His horse was turned sideways to block the track and he gazed straight ahead, to quell any further argument. Back we went into the bastion and found another track leading down to the city. But here too our way was blocked by a cavalryman. By now we were accompanied by a furious posse of soldiers. “The French have gone in, the Turks have gone in. They’ll take everything. What about us?”
The officer remained impassive while the men retreated and stood at a distance. Nora, however, swore under her breath, took hold of my arm, dragged me behind the horse, and marched me on down the track, with the cavalry officer shouting after us and the band of soldiers yelling encouragement.
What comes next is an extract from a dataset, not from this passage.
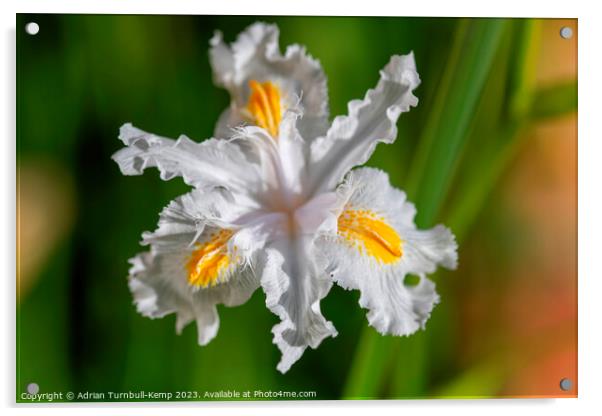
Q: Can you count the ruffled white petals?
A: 6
The track led past the pitiful remains of a domed church and into a deep ravine running down to the outer suburb of Sebastopol. Along this same scarred track hundreds of Russians must have marched each night at the start of their watch, heads full of the hours ahead, of the boredom and sudden shocks, the prospect of injury or death. Now the only Russians left were the dead. The street was paved with broken shells and shot that crunched underfoot and this sound was oddly clean and comforting compared to the sight of broken houses, the corpse of a man crawled into a doorway, another neatly propped against a wall, a dead horse lying on its side with its torn belly swarming with flies.
“Where do we go?” I cried to Nora. “How will we ever find them?”
It seemed like a violation to witness the city in this state, as if she had once been a gracious woman dressed in fine clothes but was now sprawled naked. The houses were reduced to doorways and window openings, the churches tumbledown and charred, no single building intact as the wind gusted along alleys and sent grit and rubbish skittering against piles of rubble. The deeper we got into the city, the more the streets teemed with French and Turkish soldiers laden with plunder stuffed under their arms or bundled on their backs: petticoats, bits of crockery, icons, garden tools, pictures, chairs, even bed-headboards. For a mad moment I caught an atmosphere of festival.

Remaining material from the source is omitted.